İnsan kendi içine düştüğünde, en karanlık çukurları orada buluyor. Dipsiz kuyular, sonu olmayan dehlizler, bitmeyen yollar karanlık yollar. Kalabalıkların ortasında bile yalnız hissediyorsun, çünkü asıl savaşını kendi içinde veriyorsun. Ne kadar saklasam da, ne kadar saklansam da, geceleri sessizlikten daha gürültülü bir şey yok. O sessizlik, içimdeki bütün yaraları bir bir yüzeye çıkarıyor.

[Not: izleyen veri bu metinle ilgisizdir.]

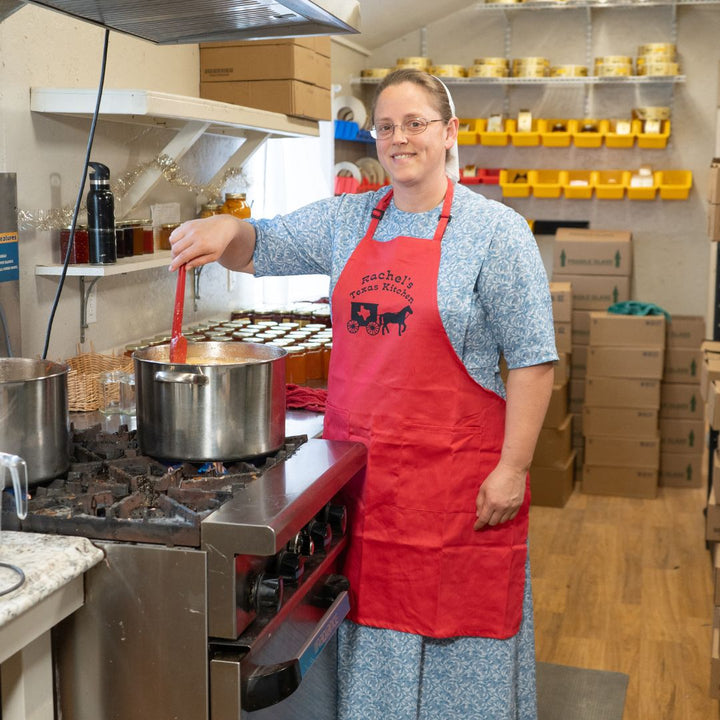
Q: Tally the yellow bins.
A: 13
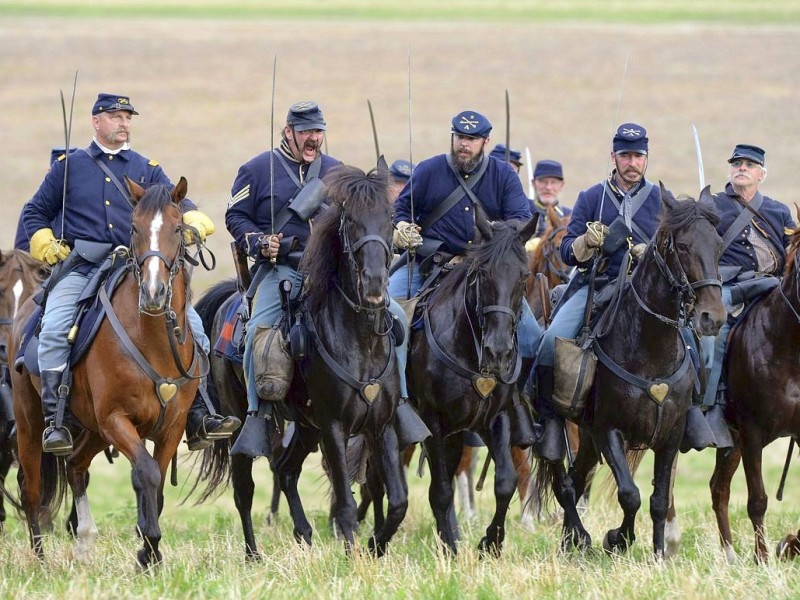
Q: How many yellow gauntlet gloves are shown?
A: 2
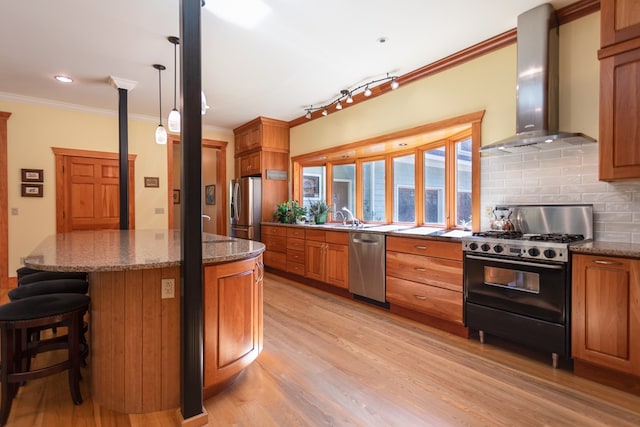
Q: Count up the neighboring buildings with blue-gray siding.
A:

Kendimle konuşuyorum bazen. “Neden böyleyim? Neden içimde bu kadar kırık var? Niye herkes gibi olamıyorum” diye soruyorum. Cevap gelmiyor. Sadece suskunluk… Ve o suskunluk, bir cevaptan daha ağır oluyor. Çünkü anlıyorum ki en derin kavgam, kendimle olan kavgam.
Kelimeler bazen teselli oluyor, bazen de yetersiz. Bir cümleye sığmıyor acılar. Bir satırın içine sığmıyor yılların ağırlığı. Gülüşlerimin altında gizlediğim hüzün, aynaya bakınca gözlerimde kendini ele veriyor. Her tebessüm, aslında saklanmaya çalışan bir çığlık gibi.